However, for the first time since the start of the CLINUVEL’s programme, the cultural aspects of skin darkening in patients of Asian origin were observed during the CUV103 trial. The overall darkening of the skin was considered to be undesirable and this had an impact on recruitment and willingness of some patients to undergo therapy.
OBJECTIVES AND DESIGN
Afamelanotide, an analogue of alpha-melanocyte stimulating hormone, activates the production of melanin in skin, with the SCENESSE® controlled-release injectable implant formulation having an affect across the total body surface area (pandermally). Earlier studies in vitiligo patients showed SCENESSE®, in combination with NB-UVB, could induce faster and deeper repigmentation in patients compared to NB-UVB alone.3
Patients enrolled in the CUV103 trial were planned to receive total body irradiation with NB-UVB twice per week for a duration of seven months along with SCENESSE® or placebo every 28 days for six months (six doses in total).

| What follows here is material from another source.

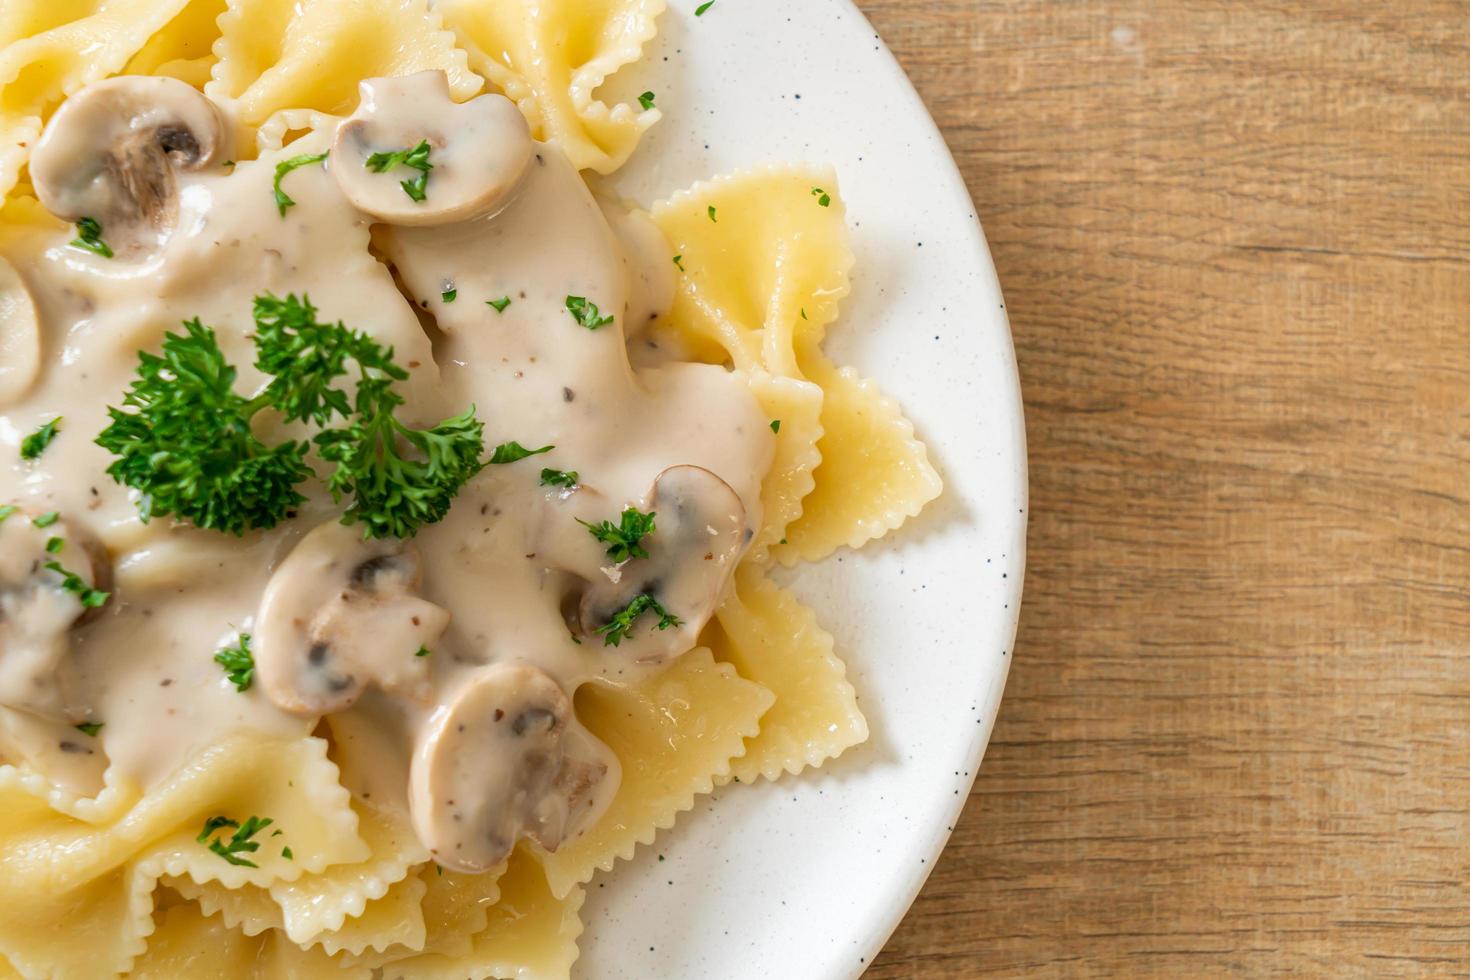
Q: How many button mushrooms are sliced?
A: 7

In this Phase II exploratory study in Asian vitiligo patients, the scientific hypothesis was to test whether:
- following a month of NB-UVB monotherapy the administration of SCENESSE®, in combination with NB-UVB, would result in follicular repigmentation (through the induction of dermal stem cells); and
- the administration of six doses of SCENESSE® in combination with NB-UVB would lead to repigmentation as assessed over time at seven timepoints in comparison to baseline values.

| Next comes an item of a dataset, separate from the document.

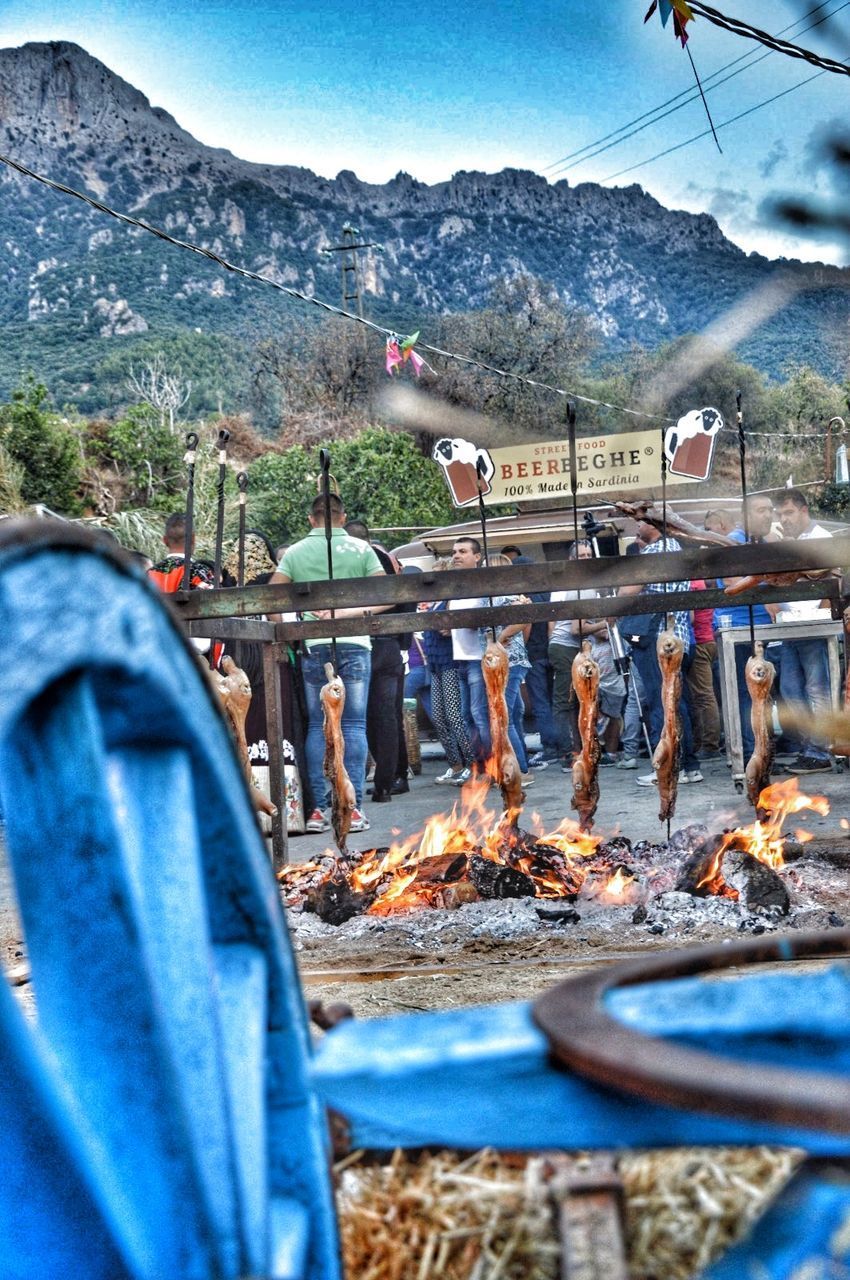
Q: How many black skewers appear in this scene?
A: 8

The Vitiligo Area Scoring Index (VASI), a standard validated scoring system for measuring the repigmentation (extent and degree of pigmentation) achieved was used to assess the efficacy of the intervention (a decrease in VASI score corresponds to repigmentation).

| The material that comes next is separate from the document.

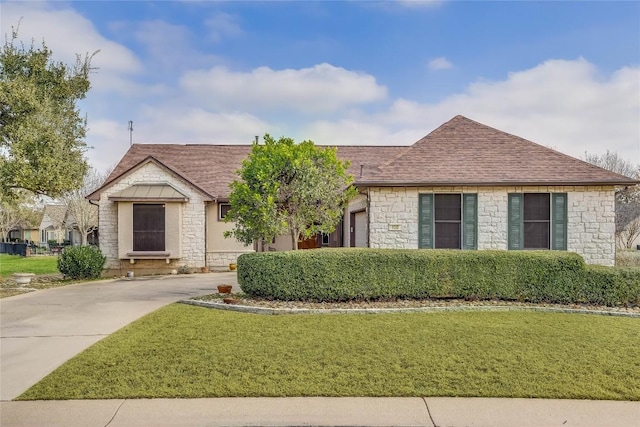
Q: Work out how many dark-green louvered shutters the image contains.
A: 4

Included in this study were patients of Asian ethnic origin with darker skin complexion categorised as Fitzpatrick skin types IV to VI (including Chinese, Indian and Malay origin) who had 10% or more body surface area (BSA) affected by vitiligo and had not received NB-UVB treatment in the six weeks prior to study start.
Recruitment of patients of Asian origin who would accept temporary pandermal skin darkening during treatment was slow and the study design was modified from a randomised controlled (SCENESSE® plus NB-UVB versus placebo plus NB-UVB) to an open label study (SCENESSE® plus NB-UVB). A pooled analysis of all patients who received SCENESSE® plus NB-UVB (n=18) was undertaken and the results are presented below.
Out of the 21 patients who were enrolled in the trial, three patients receiving treatment with SCENESSE® and NB-UVB decided to withdraw consent and discontinue treatment. Withdrawal was mainly due to concerns with experiencing much darker constitutional skin following drug administration compared to baseline, despite this having been explained during the patient consent process. During clinical consultation these patients expressed concerns at the overall temporary epidermal darkening activated by SCENESSE® in combination with NB-UVB as skin darkening is culturally and socially unacceptable in certain Asian populations.
The efficacy evaluations showed statistically significant improvement (i.e. decrease in the VASI scores) from baseline (Day 0) to end of the treatment (Day 196 – after six doses of afamelanotide and seven months of NB-UVB) for the total body surface (p<0.001) as well as individual body areas: head and neck (p<0.001) and hands, upper extremities, trunk and lower extremities (all p<0.05).
The evaluations showed statistically significant decreases (improvement) in the VASI scores compared to baseline (Day 0) and at subsequent timepoints throughout the study; for the total body surface at Day 84 (p=0.001) through to Day 168 (p<0.001), for the head and neck, upper extremities and trunk at Days 112, 140, Day 168 (all p<0.05) and for the hands and lower extremities at Day 140 and Day 168 (all p<0.05). No differences in VASI over time were seen for the feet, an area that is quite resistant to repigmentation.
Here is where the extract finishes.